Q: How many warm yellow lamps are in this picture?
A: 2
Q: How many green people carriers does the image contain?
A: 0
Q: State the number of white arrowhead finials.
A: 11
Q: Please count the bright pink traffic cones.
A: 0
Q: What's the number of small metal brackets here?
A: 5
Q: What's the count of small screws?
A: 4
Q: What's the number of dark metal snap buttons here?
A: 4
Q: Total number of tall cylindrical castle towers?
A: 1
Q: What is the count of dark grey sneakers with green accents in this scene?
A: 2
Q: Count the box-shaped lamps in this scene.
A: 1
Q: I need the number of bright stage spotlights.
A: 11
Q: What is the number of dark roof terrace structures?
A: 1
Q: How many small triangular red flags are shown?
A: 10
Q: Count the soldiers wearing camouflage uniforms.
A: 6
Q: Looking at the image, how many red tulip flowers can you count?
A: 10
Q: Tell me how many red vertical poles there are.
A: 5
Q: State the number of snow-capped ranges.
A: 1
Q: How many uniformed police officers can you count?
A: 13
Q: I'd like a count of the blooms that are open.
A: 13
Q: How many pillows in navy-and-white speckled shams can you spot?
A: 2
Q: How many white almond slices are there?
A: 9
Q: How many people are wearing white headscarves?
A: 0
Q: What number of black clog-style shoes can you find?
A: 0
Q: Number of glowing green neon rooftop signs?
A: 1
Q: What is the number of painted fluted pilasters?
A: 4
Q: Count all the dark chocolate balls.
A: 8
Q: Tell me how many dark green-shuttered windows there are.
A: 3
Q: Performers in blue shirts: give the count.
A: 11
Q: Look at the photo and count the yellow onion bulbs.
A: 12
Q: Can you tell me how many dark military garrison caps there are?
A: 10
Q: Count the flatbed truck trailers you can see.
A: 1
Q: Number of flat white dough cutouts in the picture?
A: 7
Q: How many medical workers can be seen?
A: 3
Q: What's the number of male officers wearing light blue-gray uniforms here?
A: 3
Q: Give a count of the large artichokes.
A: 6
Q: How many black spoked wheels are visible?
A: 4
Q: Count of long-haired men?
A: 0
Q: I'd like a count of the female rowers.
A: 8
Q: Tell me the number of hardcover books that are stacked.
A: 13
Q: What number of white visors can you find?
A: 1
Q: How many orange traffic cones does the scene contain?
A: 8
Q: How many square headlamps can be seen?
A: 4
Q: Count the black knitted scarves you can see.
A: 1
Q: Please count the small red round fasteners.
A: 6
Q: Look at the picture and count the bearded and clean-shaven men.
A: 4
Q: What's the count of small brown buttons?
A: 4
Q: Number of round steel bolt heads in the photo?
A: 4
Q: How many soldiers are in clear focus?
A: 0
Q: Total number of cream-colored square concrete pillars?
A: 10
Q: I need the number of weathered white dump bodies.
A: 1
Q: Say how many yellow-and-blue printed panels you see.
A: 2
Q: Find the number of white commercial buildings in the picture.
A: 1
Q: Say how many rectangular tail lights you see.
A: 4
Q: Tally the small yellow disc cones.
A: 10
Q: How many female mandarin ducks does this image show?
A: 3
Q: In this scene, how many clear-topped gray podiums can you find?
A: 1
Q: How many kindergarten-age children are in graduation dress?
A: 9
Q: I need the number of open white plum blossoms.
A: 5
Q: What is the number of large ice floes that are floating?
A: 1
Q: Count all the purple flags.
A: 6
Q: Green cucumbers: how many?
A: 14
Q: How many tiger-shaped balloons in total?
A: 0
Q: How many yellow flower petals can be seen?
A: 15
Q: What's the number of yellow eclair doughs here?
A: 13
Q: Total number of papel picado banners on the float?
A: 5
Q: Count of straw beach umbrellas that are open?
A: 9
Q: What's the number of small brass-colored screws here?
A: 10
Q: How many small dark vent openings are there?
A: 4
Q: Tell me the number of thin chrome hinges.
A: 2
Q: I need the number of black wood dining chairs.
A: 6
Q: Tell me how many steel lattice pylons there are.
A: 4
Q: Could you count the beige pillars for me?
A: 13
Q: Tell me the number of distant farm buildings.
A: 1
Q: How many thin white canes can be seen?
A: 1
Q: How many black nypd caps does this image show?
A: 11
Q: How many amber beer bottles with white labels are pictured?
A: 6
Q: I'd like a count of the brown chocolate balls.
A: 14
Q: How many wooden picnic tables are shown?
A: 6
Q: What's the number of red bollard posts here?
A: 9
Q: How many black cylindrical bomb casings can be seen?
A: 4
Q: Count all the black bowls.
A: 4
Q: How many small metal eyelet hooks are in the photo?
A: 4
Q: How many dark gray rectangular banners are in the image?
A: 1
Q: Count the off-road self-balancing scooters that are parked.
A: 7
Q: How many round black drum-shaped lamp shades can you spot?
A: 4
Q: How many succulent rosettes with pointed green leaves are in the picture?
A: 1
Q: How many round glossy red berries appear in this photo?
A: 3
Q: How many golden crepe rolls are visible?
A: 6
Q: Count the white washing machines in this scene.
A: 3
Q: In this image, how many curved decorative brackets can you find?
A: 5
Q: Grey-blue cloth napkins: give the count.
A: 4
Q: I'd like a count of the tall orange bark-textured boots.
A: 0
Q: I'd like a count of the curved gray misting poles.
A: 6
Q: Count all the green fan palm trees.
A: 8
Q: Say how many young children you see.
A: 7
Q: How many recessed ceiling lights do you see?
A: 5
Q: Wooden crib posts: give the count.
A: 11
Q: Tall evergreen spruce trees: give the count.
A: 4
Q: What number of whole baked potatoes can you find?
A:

════════

Copy every line of the entries above in which "that" occurs.

[Result]
Q: I'd like a count of the blooms that are open.
Q: Tell me the number of hardcover books that are stacked.
Q: What is the number of large ice floes that are floating?
Q: Count of straw beach umbrellas that are open?
Q: Count the off-road self-balancing scooters that are parked.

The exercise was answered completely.